L’erreur que nous faisons toutes et tous communément revient à ne jamais prévoir le coup d’après. De quoi s’agit-il ? De notre capacité à comprendre que rien ne se relève sûr, immuable, éternel. Trop d’incertitude pour ce que nous pouvons avoir d’inconscience.
L’expression
populaire « ne pas se reposer sur
ses lauriers » signifie qu’il
ne faut rien prendre pour acquis définitivement. Elle peut aussi se comprendre
comme notre faculté à anticiper ce que nous ferons ensuite. Dans un monde
incertain, dans une existence désormais soumise à de multiples bouleversements,
une vision et une préparation de l’étape suivante deviennent une question de
survie.
En
pratique, il est question de ne pas s’assoupir sur sa situation, de s’interroger
sur ce qu’il est possible de faire en cas de coup d’arrêt, de se renseigner, de
construire la démarche, d’élaborer un plan d’action et de faire le premier pas.
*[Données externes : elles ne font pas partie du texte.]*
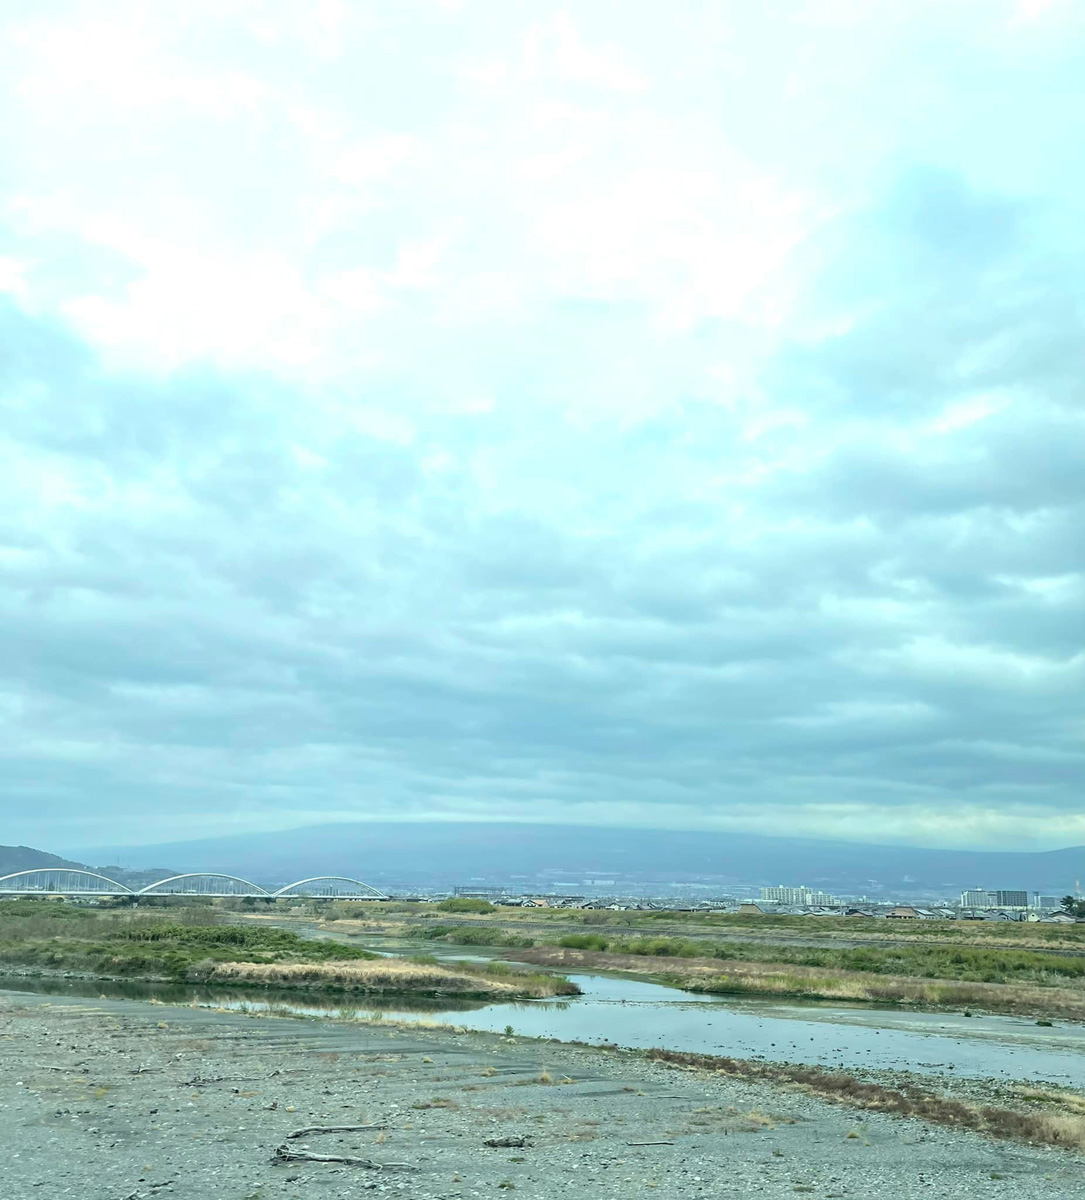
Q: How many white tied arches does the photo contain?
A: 3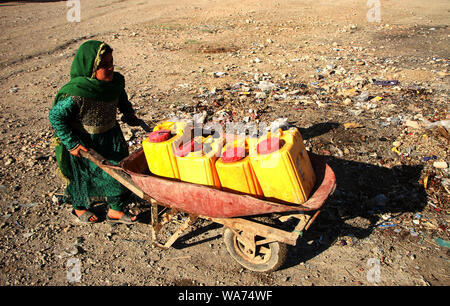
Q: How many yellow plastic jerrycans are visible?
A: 4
La transition sera plus ou moins longue, plus ou moins difficile, mais le temps
où ce travail se révélera utile arrivera tôt ou tard.
Ne
pas se laisser surprendre, ne pas se retrouver sans rien, sans perspectives
autant d’exigences qui s’imposent à nous. Une vie, une carrière, une histoire,
se racontent à travers nombres d’épisodes. Mais la fin de l’histoire arrive dès
que nous arrêtons de prévoir ce qui vient ensuite.